**WHAT IS NEEDED**
Restate the data word for word. Leave the pictures out.
PROVIDED MATERIAL section start
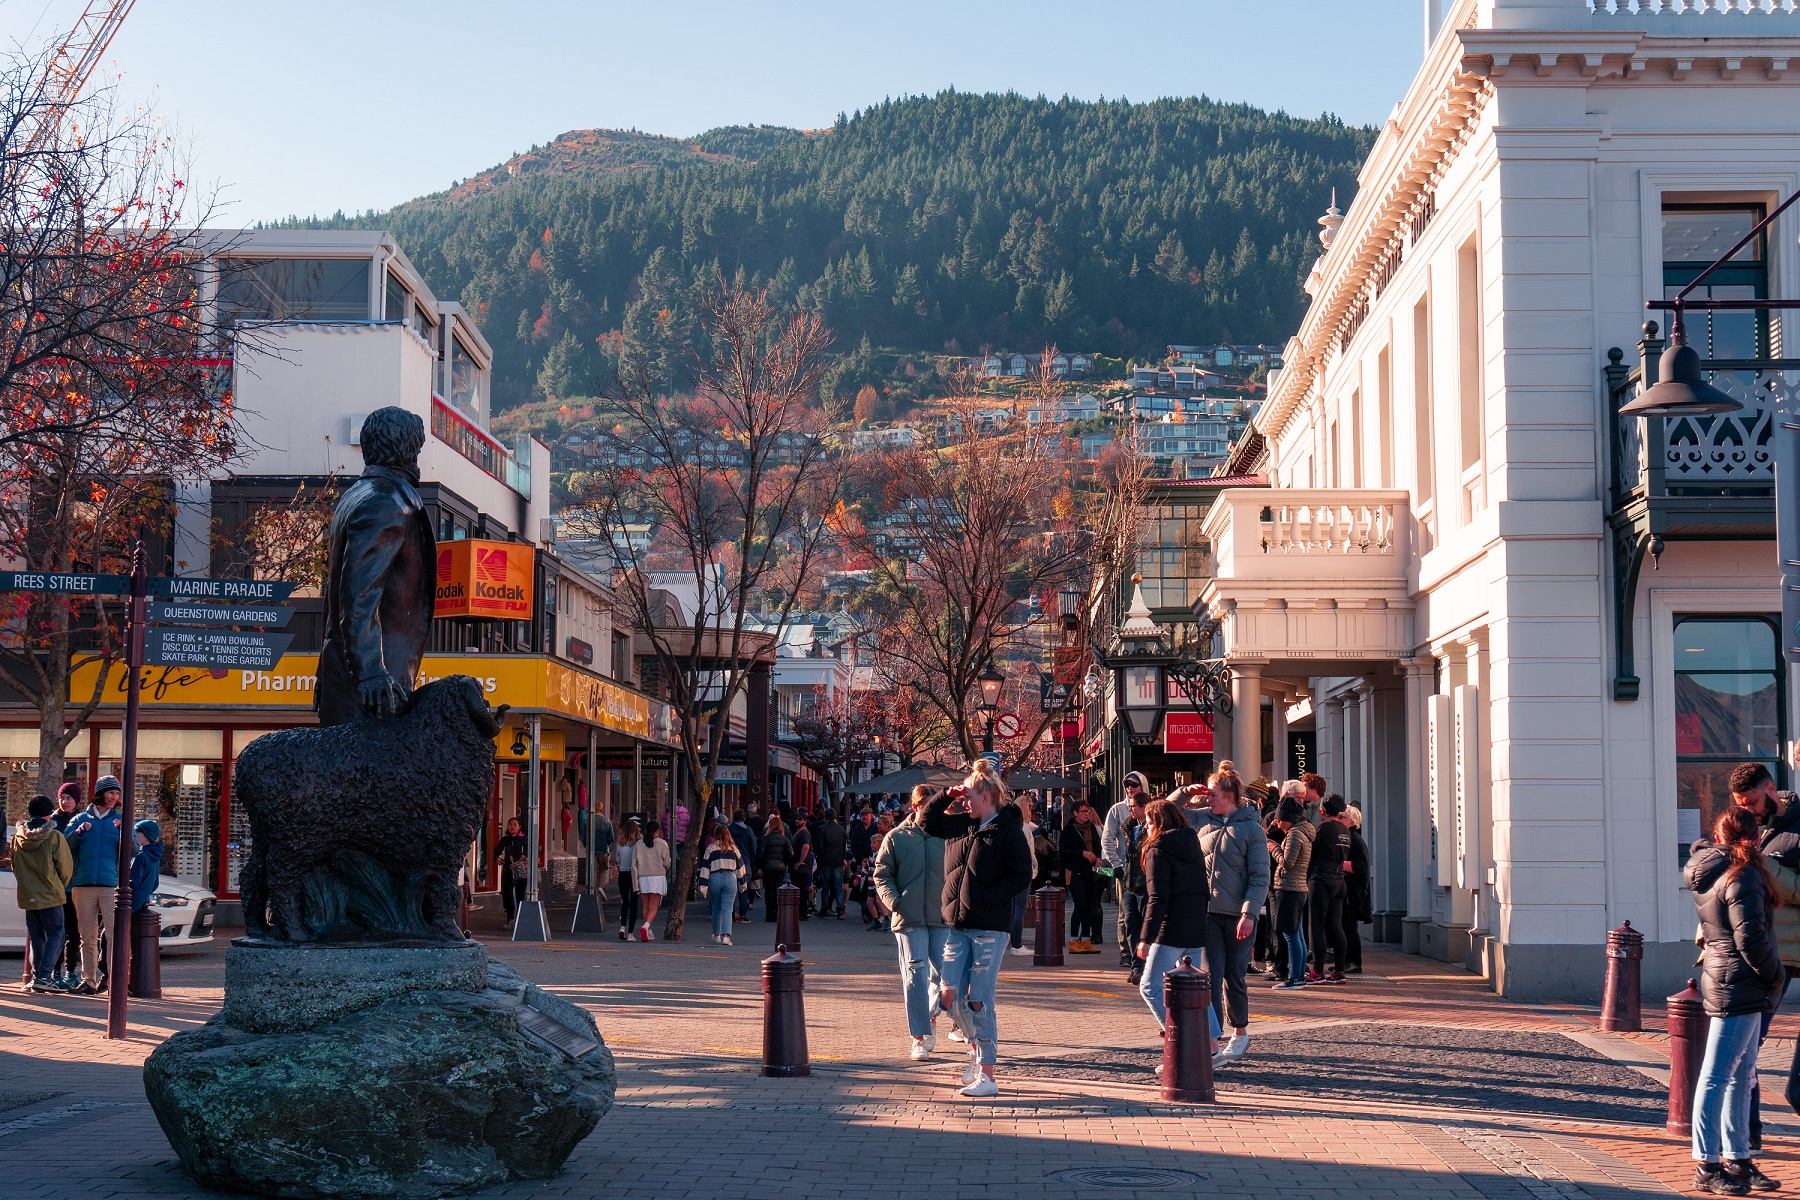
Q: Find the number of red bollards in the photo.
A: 7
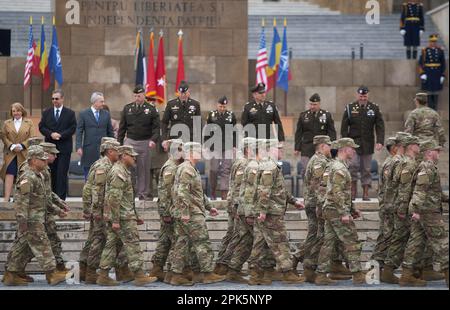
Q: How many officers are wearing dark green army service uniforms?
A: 6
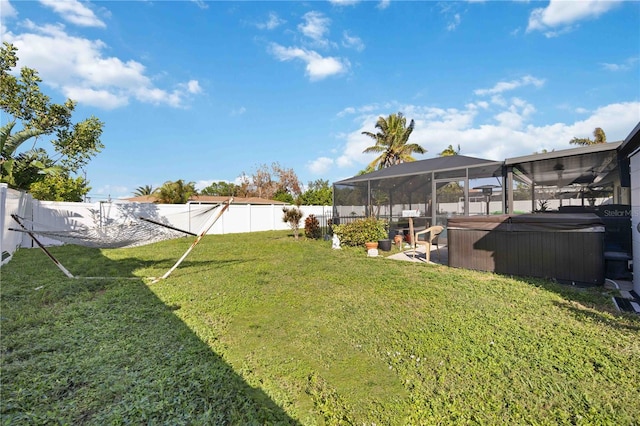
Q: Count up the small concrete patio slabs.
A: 1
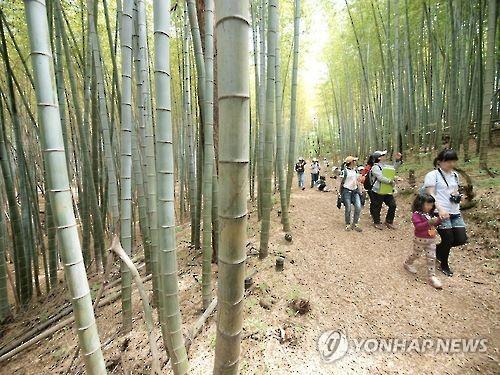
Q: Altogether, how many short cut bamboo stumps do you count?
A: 3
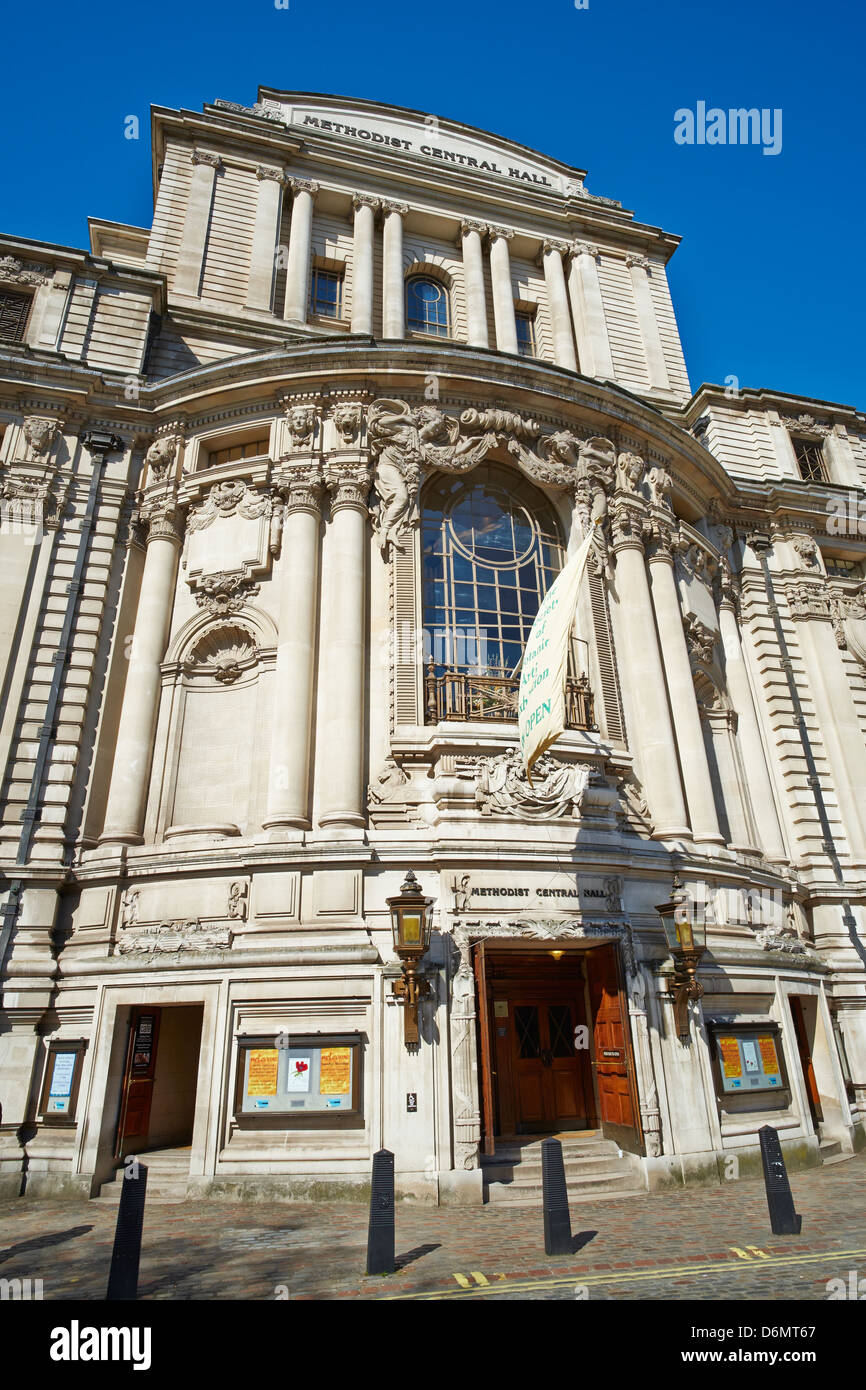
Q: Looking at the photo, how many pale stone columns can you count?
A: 12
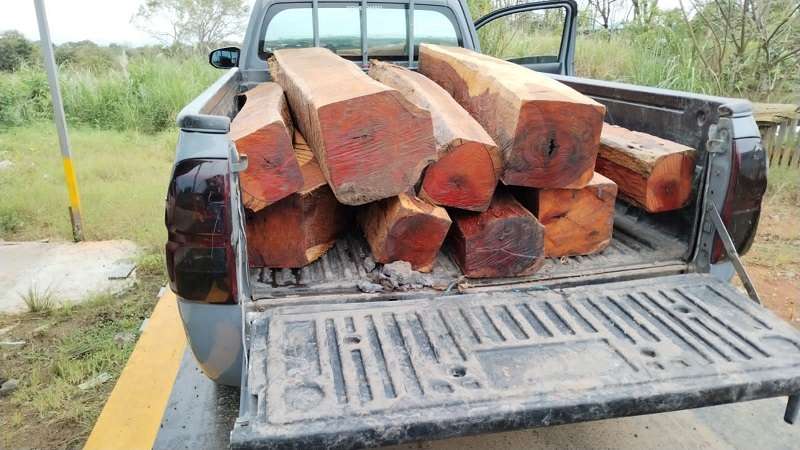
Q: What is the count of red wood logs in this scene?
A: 9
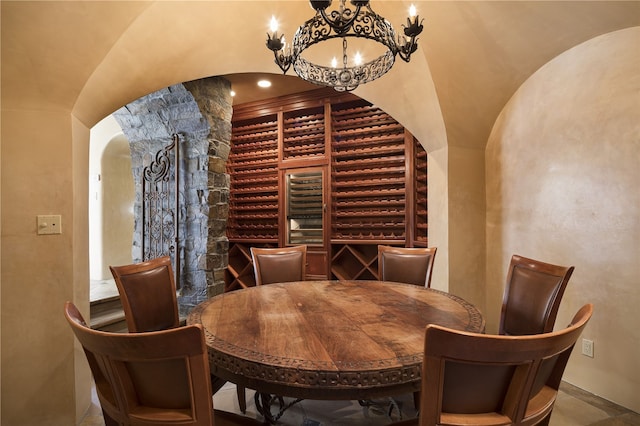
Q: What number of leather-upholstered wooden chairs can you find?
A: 6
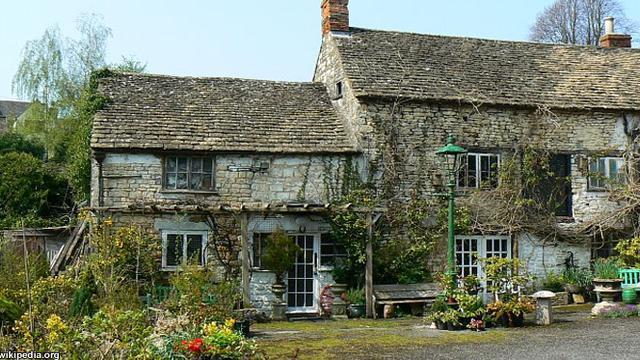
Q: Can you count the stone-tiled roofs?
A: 2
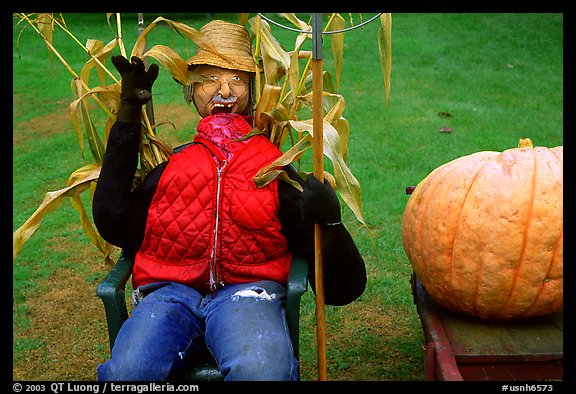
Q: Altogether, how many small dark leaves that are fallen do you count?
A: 2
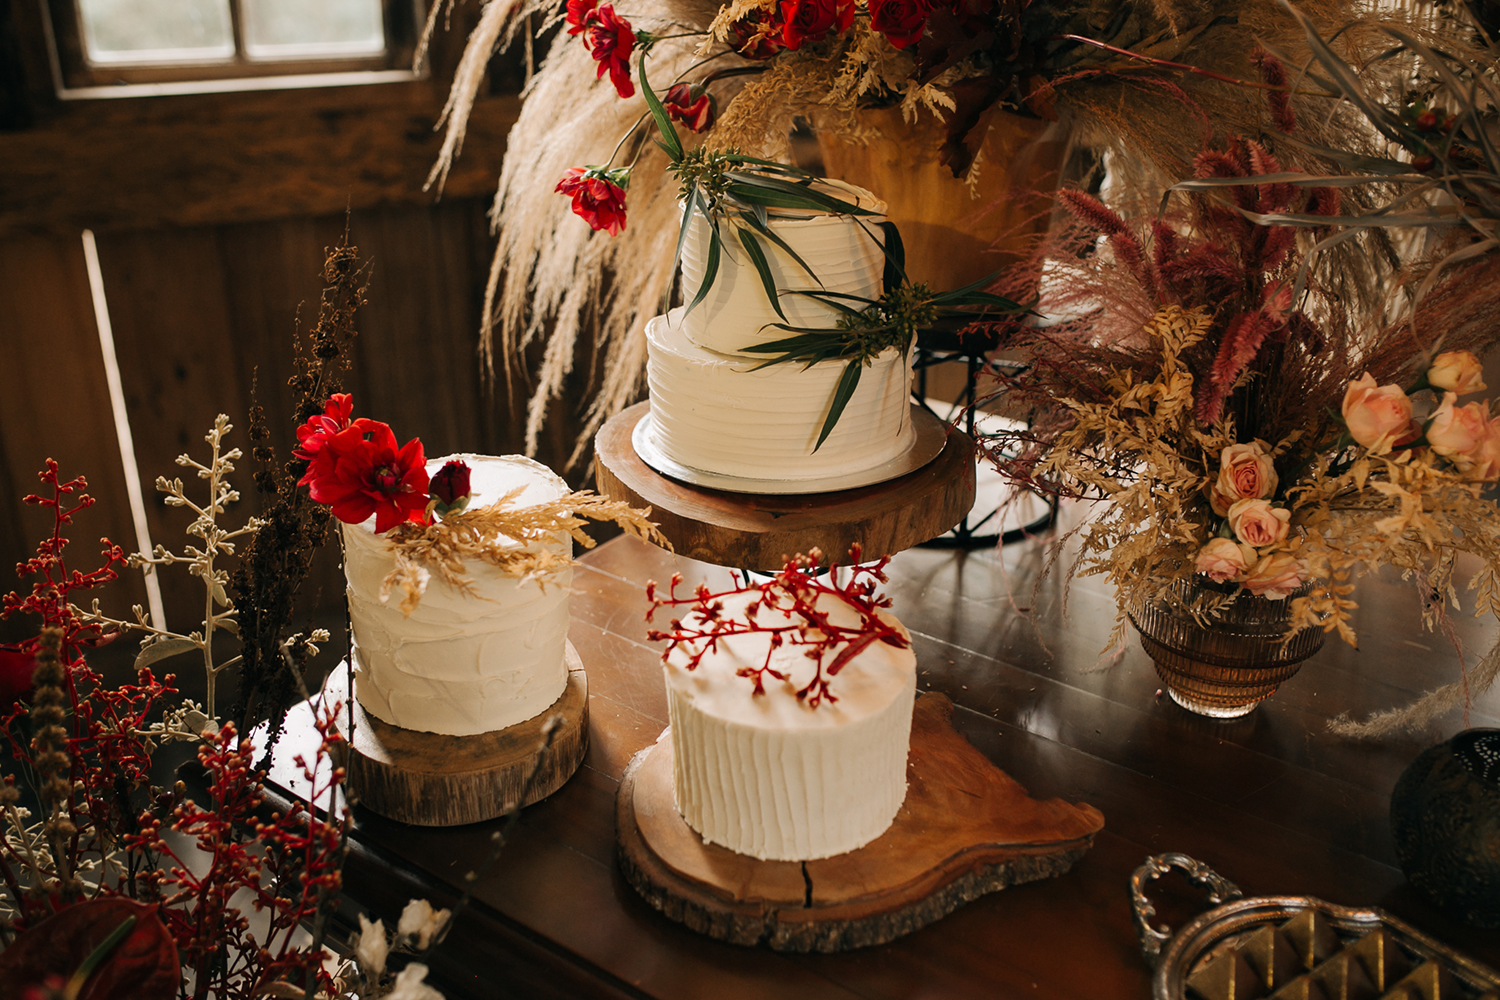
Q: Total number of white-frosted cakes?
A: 3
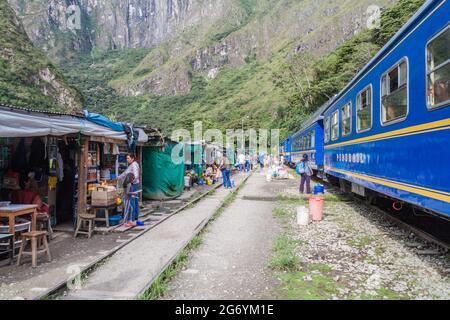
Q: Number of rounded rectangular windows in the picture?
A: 6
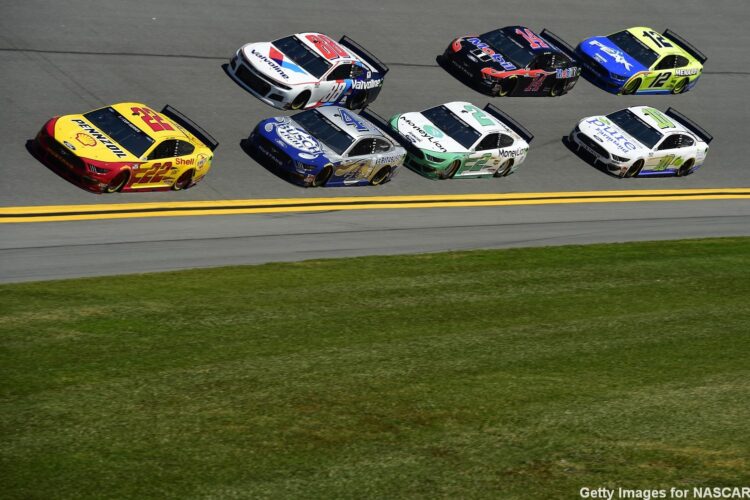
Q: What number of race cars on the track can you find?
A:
PROVIDED MATERIAL section end
**ANSWER FOR THIS EXERCISE**
Q: Find the number of red bollards in the photo.
A: 7
Q: How many officers are wearing dark green army service uniforms?
A: 6
Q: Count up the small concrete patio slabs.
A: 1
Q: Altogether, how many short cut bamboo stumps do you count?
A: 3
Q: Looking at the photo, how many pale stone columns can you count?
A: 12
Q: What is the count of red wood logs in this scene?
A: 9
Q: What number of leather-upholstered wooden chairs can you find?
A: 6
Q: Can you count the stone-tiled roofs?
A: 2
Q: Altogether, how many small dark leaves that are fallen do you count?
A: 2
Q: Total number of white-frosted cakes?
A: 3
Q: Number of rounded rectangular windows in the picture?
A: 6
Q: What number of race cars on the track can you find?
A:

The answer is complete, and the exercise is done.